* Brief
If a line includes "many", copy it out of the entries.

* Recorded data

== == ==

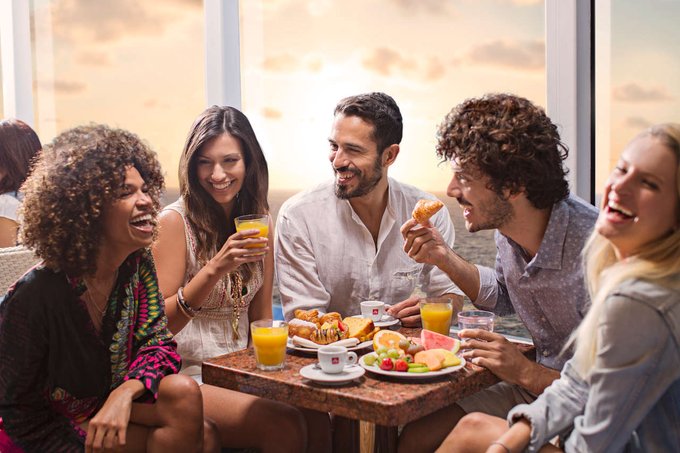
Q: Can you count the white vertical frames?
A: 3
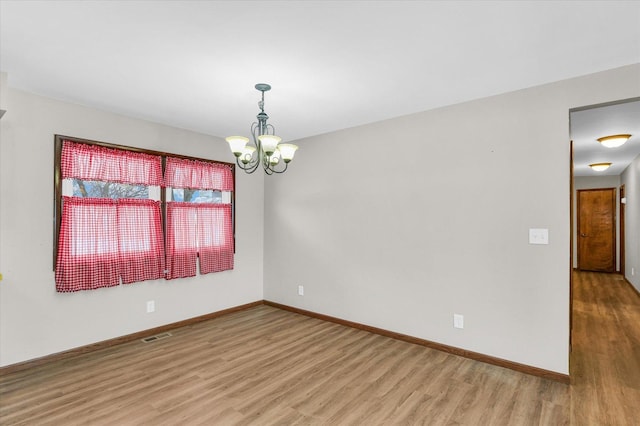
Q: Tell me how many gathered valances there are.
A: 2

== == ==

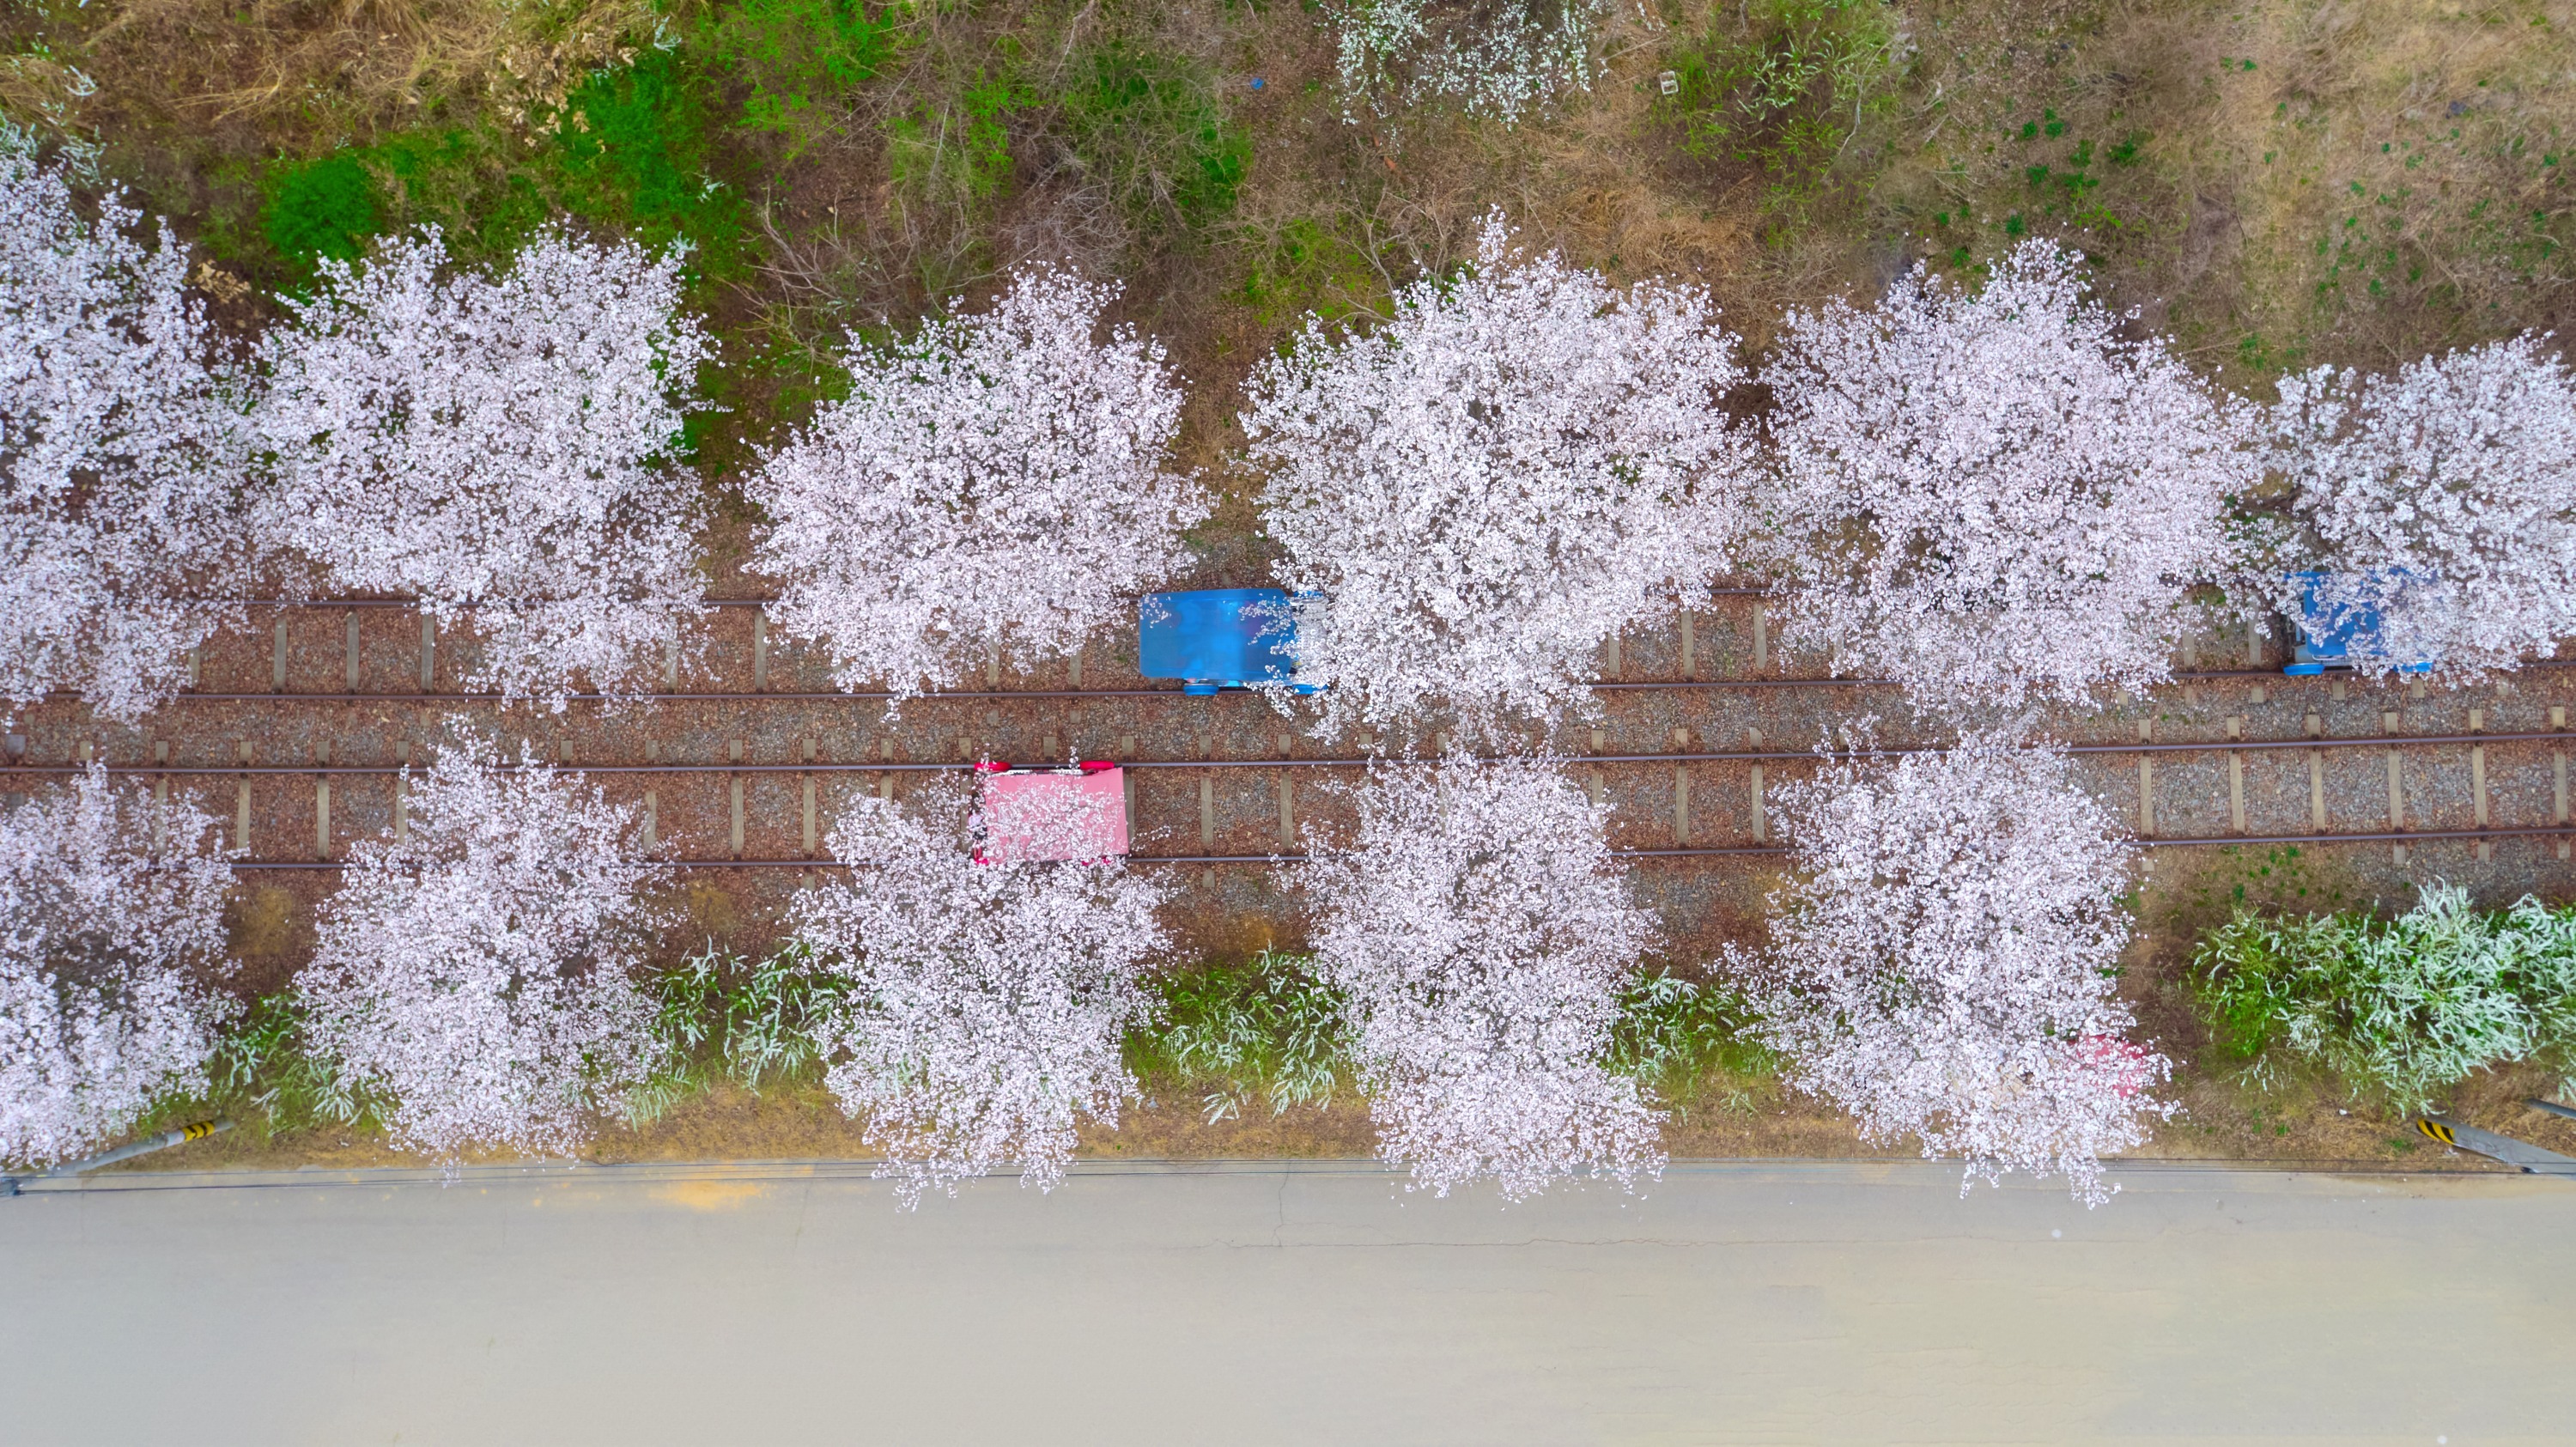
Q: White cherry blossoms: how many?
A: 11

== == ==

* Answer box
Q: Tell me how many gathered valances there are.
Q: White cherry blossoms: how many?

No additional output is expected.